The house
Pierre Gerbais is based in Celles-sur-Ource, a small village in the Côte des Bar. It’s been family-run for 8 generations, now led by Aurélien Gerbais (who took over from his father Pascal). They farm about 18 hectares organically/sustainably (certified HVE) and have been working without herbicides since 1996. They’re known for championing Pinot Blanc — especially the rare “Pinot Blanc Vrai” — alongside Pinot Noir and Chardonnay. Style-wise, they’re more “Burgundian” than big-house Champagne: low dosage, terroir-driven, lots of time on lees.
The cuvée “Grains de Celles”
This is their flagship non-vintage (or multi-vintage) blend, meant to represent all their best parcels in Celles-sur-Ource.
• Blend: 50% Pinot Noir, 25% Chardonnay, 25% Pinot Blanc Vrai
• Vintage base: 2022 (Vendanges 2022)
• Disgorgement: April 2025
• Dosage: Extra Brut (∼3-4 g/L) — very dry
• Aging: ∼30 months on lees in bottle before disgorgement
Style: Expect something dry, focused and mineral with creaminess from the lees aging. The Pinot Noir gives weight and structure, Chardonnay brings citrus/floral lift, and the Pinot Blanc adds a soft, rounded texture with notes of pear, white flowers, and a slight saline/chalky finish. It’s often described as understated, fresh, and gastronomic rather than fruity or showy.
Price: Usually around €55–€70
It’s a grower Champagne that sommeliers love — precise, low-intervention, and showing the character of the Aube’s Kimmeridgian (limestone + marl) soils.
Personal notes
Champagne Pierre Gerbais – Grains de Celles 2022. Degorcement april 2025
This isn’t a champagne that shouts. Pierre Gerbais, from the southern Côte des Bar with its limestone and Pinot Noir at the core (50%) makes wines you have to learn to listen to. The Grains de Celles (extra brut, 25% Pinot Blanc and 25% Chardonnay) is one of those bottles.

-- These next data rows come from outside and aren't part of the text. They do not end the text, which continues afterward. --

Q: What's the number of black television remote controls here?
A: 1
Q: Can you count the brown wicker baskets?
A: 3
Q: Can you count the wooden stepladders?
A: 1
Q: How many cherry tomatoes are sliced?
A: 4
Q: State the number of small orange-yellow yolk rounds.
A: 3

In the glass: pale gold, fine mousse that doesn’t bubble hysterically but rises in calm, lazy threads, like it’s in no hurry.

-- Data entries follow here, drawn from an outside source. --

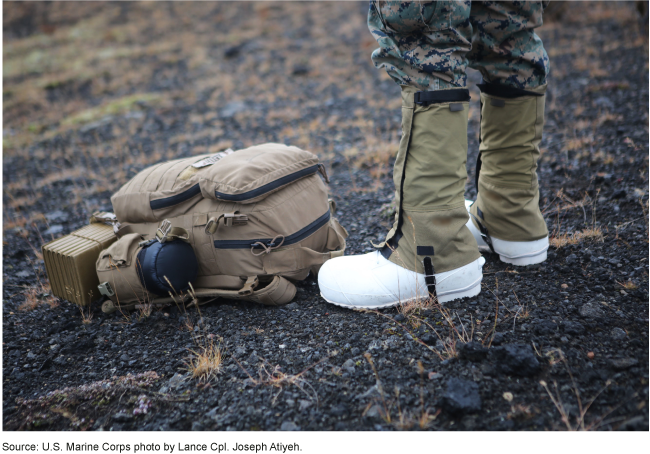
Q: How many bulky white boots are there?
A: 2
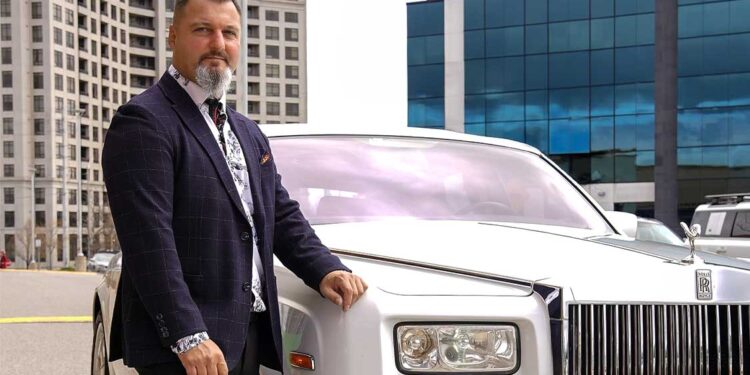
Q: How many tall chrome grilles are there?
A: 1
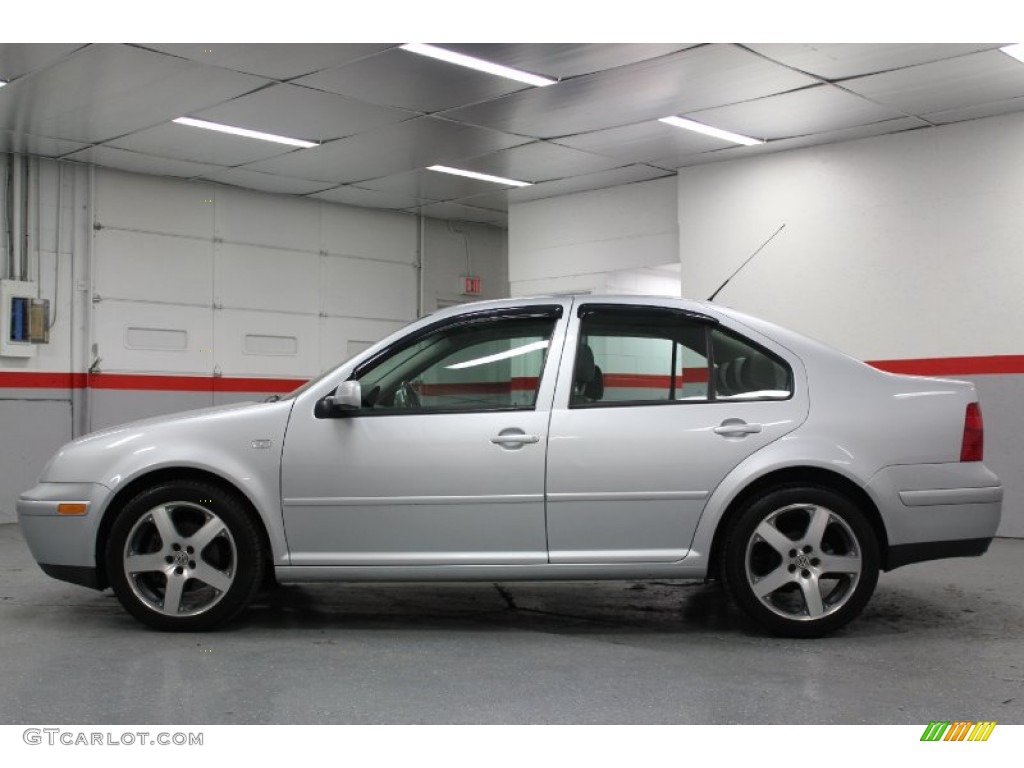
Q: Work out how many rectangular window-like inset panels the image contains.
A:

The nose starts out reserved — wet stone, white blossom, a hint of green apple. But give it five minutes and there it is: toasted hazelnut, warm brioche, and something that reminds me of lemon zest you’ve just scratched open with your fingernail. No candy shop, no tropical fruit party. This is the Aube at its most honest.
On the palate you immediately taste why Gerbais has such a cult following. Dry, yes (extra brut, 2-3 grams), but not austere. The acidity is bright, almost chalky — you taste that Kimmeridge soil under Celles-sur-Ource. Mid-palate the fruit comes through: ripe Conference pear, white peach, but with a savoury undertone, as if someone slipped in a pinch of sea salt. The finish is long and taut, with that typical bitter-almond note Pinot Blanc can do so well.

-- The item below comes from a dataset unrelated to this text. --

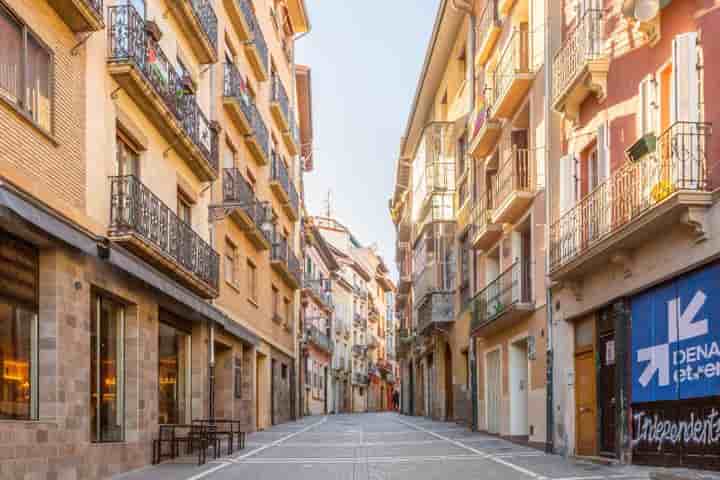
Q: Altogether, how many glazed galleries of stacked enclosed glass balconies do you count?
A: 1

What I like here: it’s not a status champagne. No logo fuss, no marketing talk. This is grower champagne in the best sense of the word — made by Aurélien Gerbais, who works biodynamically and vinifies his parcels separately, with advice from oenologist-consultant Philippe Narcy from Wintzenheim. You taste the place, you taste the year, you taste that it hasn’t been smoothed over with dosage.
When to drink it: Not with oysters on New Year’s Eve. Better with pan-fried sea bass and butter sauce, or just on a Thursday with aged cheese and good bread. It can handle some air, so pour it in a wine glass, not one of those flutes where everything disappears.
Score? I don’t do points, but this is a bottle I’d buy again. And in the end, that’s the only thing that matters.